As a film working in a tradition of excess, the exploitative vein of Cheap Thrills did not need to be justified thematically – it is simply the given palette through which its narrative and themes are realized. And unlike so many genre films in which potent and controversial political topics are explored through innuendo and strained symbolism, Cheap Thrills is not an allegory in the traditional sense: the themes that it works through are available on its face, not within the subtext. The film functions through hyperbole, to be sure, but exploitation cinema is unique in its capacity to realize pertinent themes overtly because nothing in exploitation is hidden. By virtue of hyperbole and excess, some exploitation films are able to deliver some themes to chew on directly and without pretense. Where allegory whispers, exploitation screams with a bloody hammer in its grip.

We typically think of entertainment’s ability to carry social messages in retrospect. High Noon’s themes of accepting political difference, for instance, are more uncontroversially clear now than they could have sustainably been upon the film’s initial release during the early throes of McCarthyism. But unlike genre cinema, exploitation offers an immediacy enabled by fast production, an emphasis on topicality, and the knee-jerk I-can’t-believe-I’m-seeing-this bodily reactions that such films seek to generate from audiences at the surface level. These are movies with the unique potential to delve into contemporary problems by reaching audiences through the gut, and then through their brain thereafter.

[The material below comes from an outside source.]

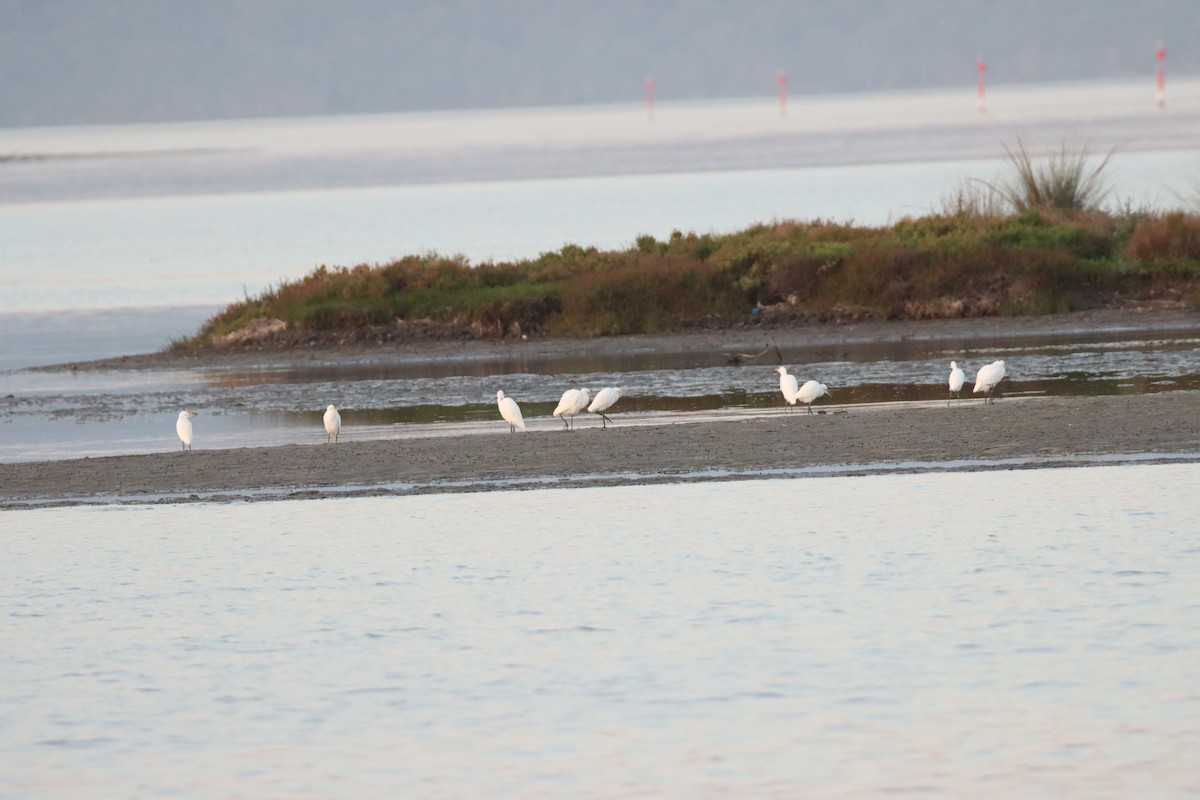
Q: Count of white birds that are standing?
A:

Sure, exploitation movies have been the place of cinematic crap both glorious and expendable. But such movies have also addressed themes of sexism, racism, feminism, minority rights, youth culture, and even economic injustice with a formidable force unequal in “serious” filmmaking, and often long before A-films will touch said subject matter. More so than any mode of filmmaking, exploitation cinema – while celebrating immorality on its surface – perhaps serves as the most challenging and unflinching place in which themes of morality have been dealt with seriously onscreen.